Instead of demanding more doctors and a 21st century healthcare system, the public fall again and again for the cynical distraction of blaming GPs/hospital managers for the fact that their systems can't cope with a huge surge in demand after a decade of under-investment.

The public and the NHS should be on the same side. The only people who benefit from setting the public against GPs are the government. It lets them off the hook every time.

Zilla1 · 08/10/2021 12:06

@DamnUserName21 Indeed. Perhaps it would be more surprising if the media put the responsibility where it belonged.

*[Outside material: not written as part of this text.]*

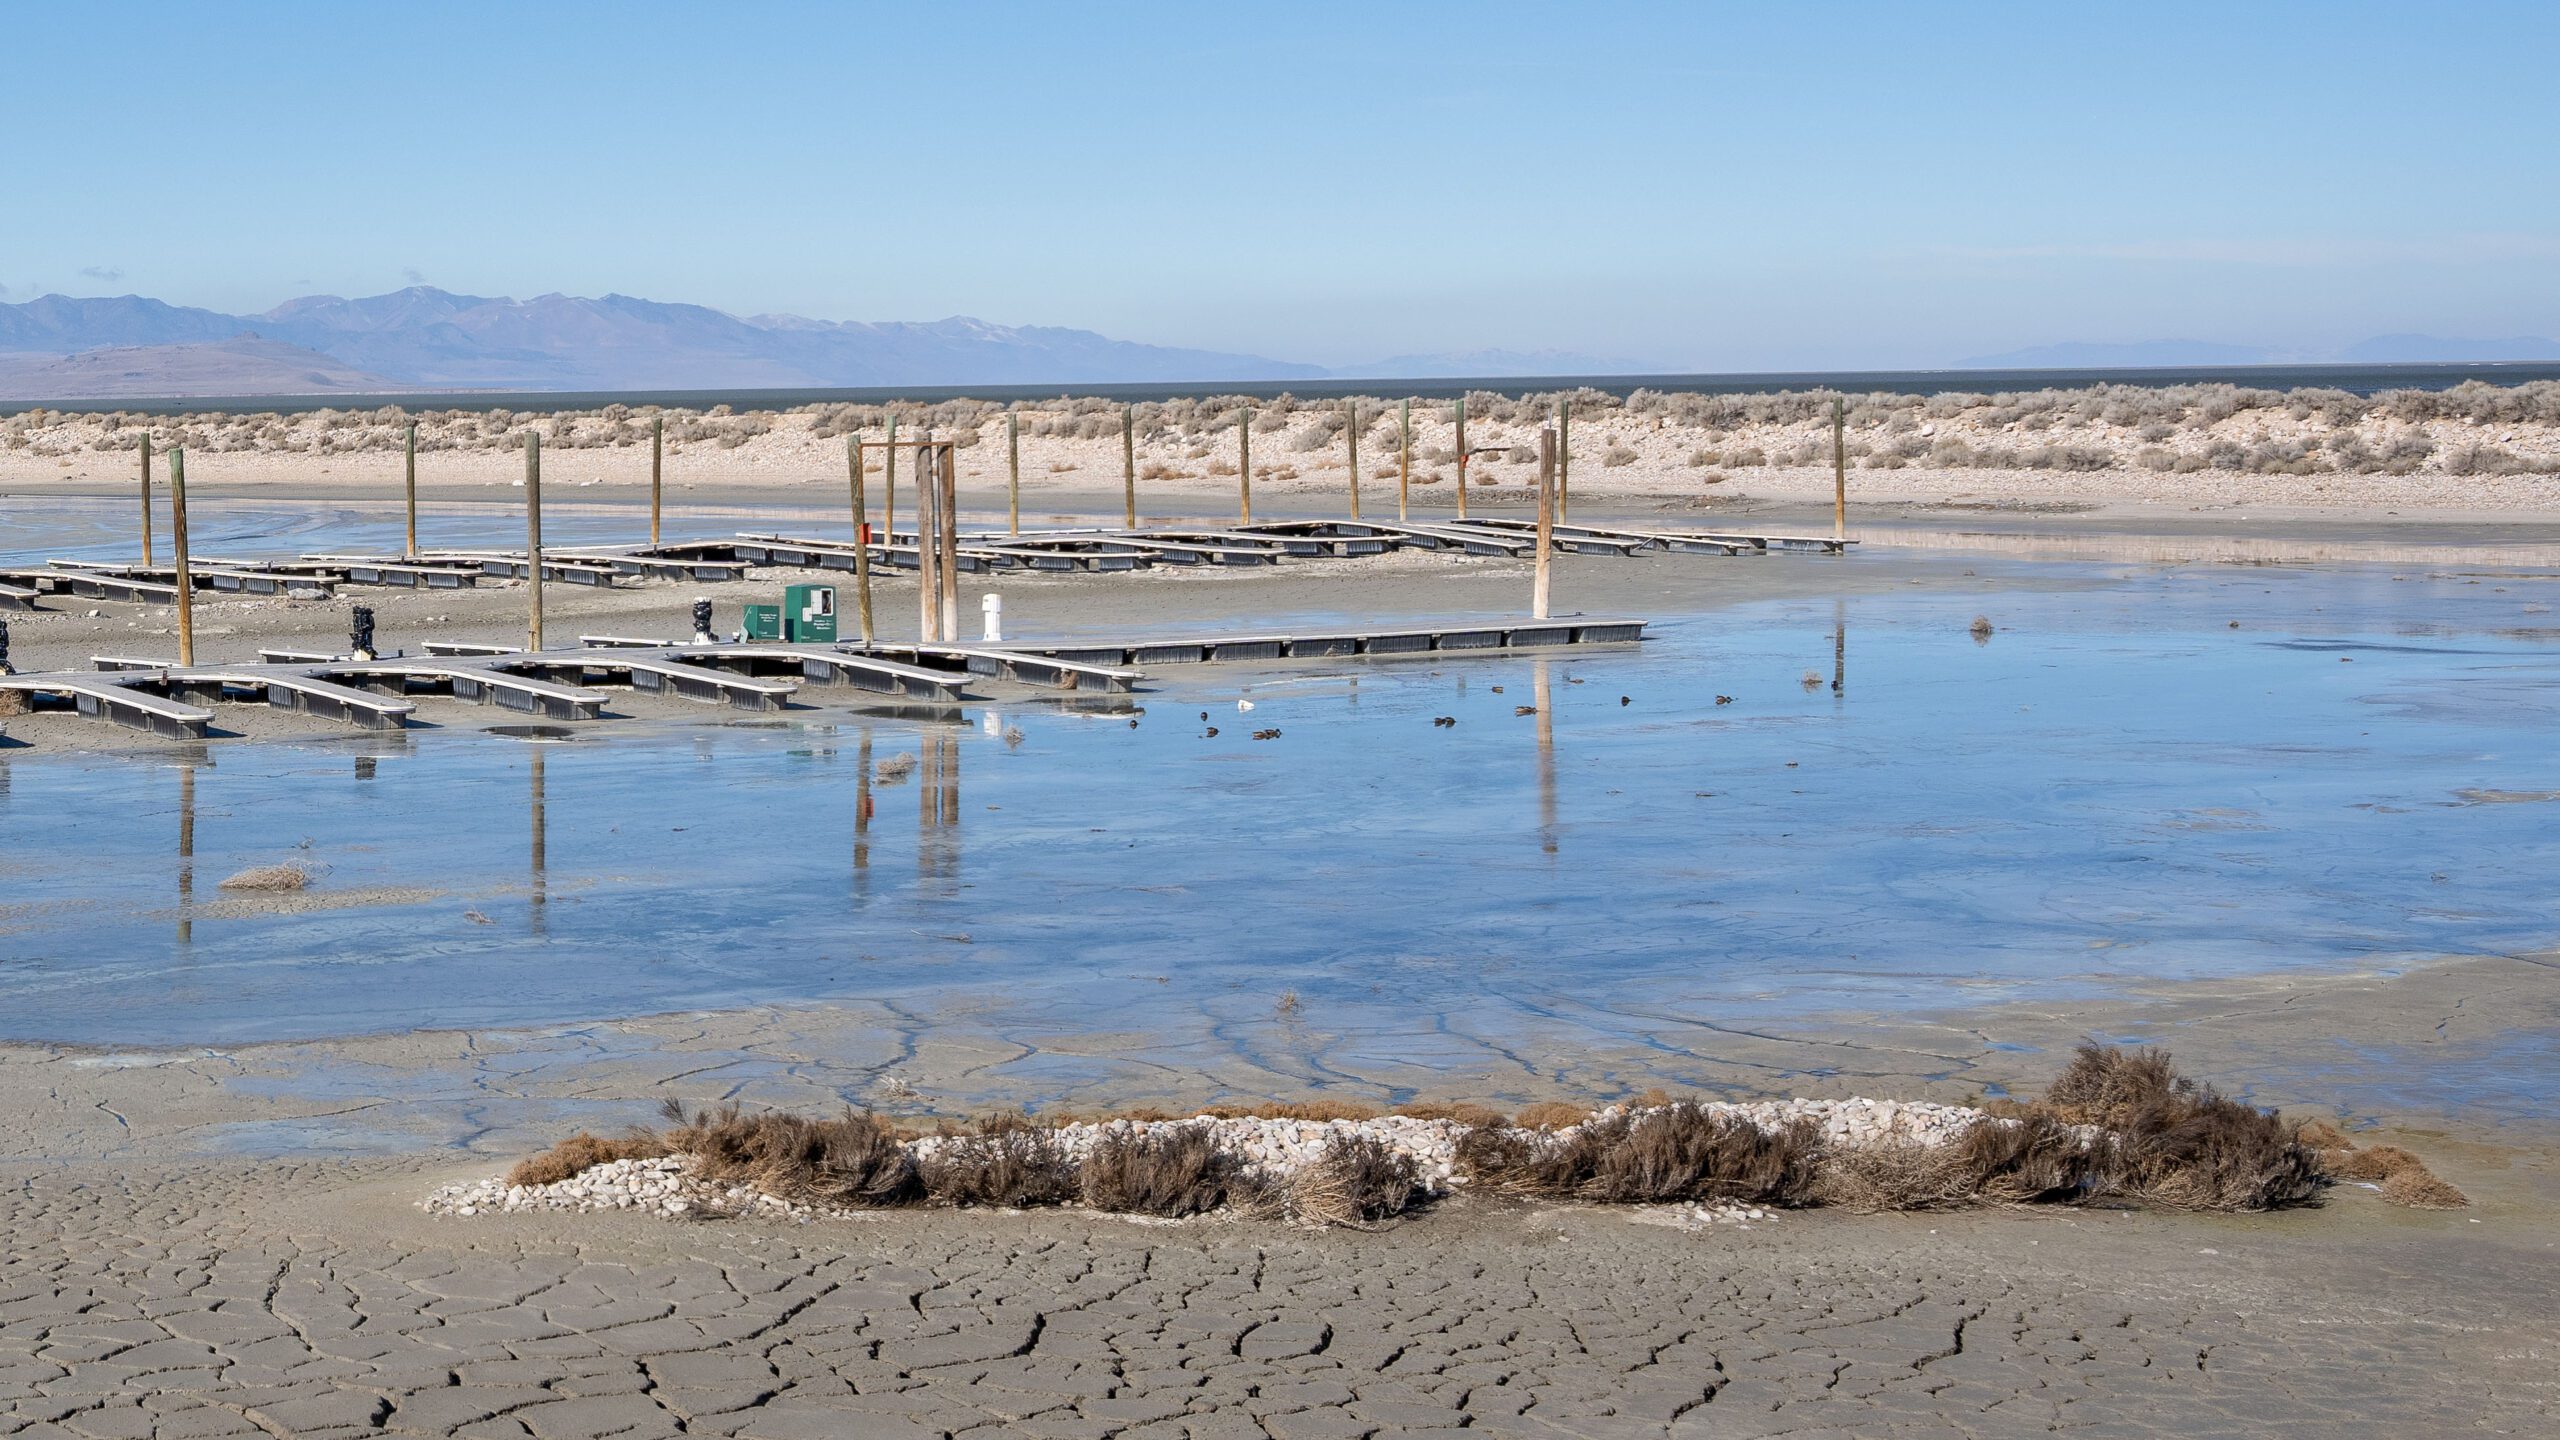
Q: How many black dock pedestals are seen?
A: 3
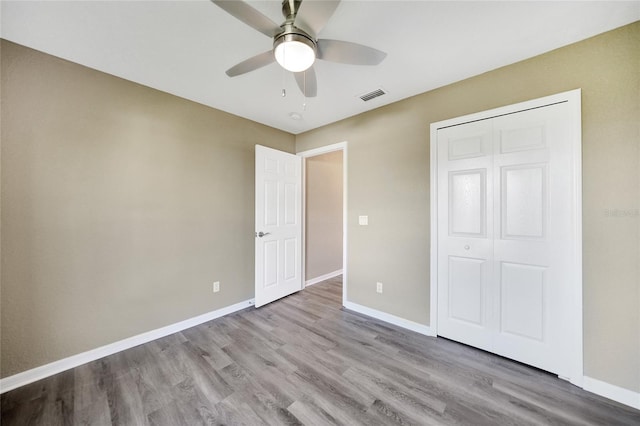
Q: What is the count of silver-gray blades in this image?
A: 5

Research showed primary care was the most trusted/least untrusted part of the NHS so GPs were given a slightly enlarged gatekeeper role through CCGs in part to break or at least increase distrust in that part of the system. Who says government can't think long-term? Well, perhaps all the business owners being told this week at the party conference just to pay more and train up their workforce when that won't solve immediate staffing crises. Presumably this post-hoc justification for screwing up the economy without thinking things through would arguably ideally have been communicated with resources and incentives three to five years ago?

Iheartmysmart · 08/10/2021 12:06

Both full time GPS at my practice are excellent. What isn’t excellent is the new, on the day only appointments system that doesn’t have any queuing option. Booking opens at 8am and then from 8.05 nobody answers the phone. They’ve disabled the on line booking system and there is no other way to make an appointment. I tried for over a week to get through and just gave up.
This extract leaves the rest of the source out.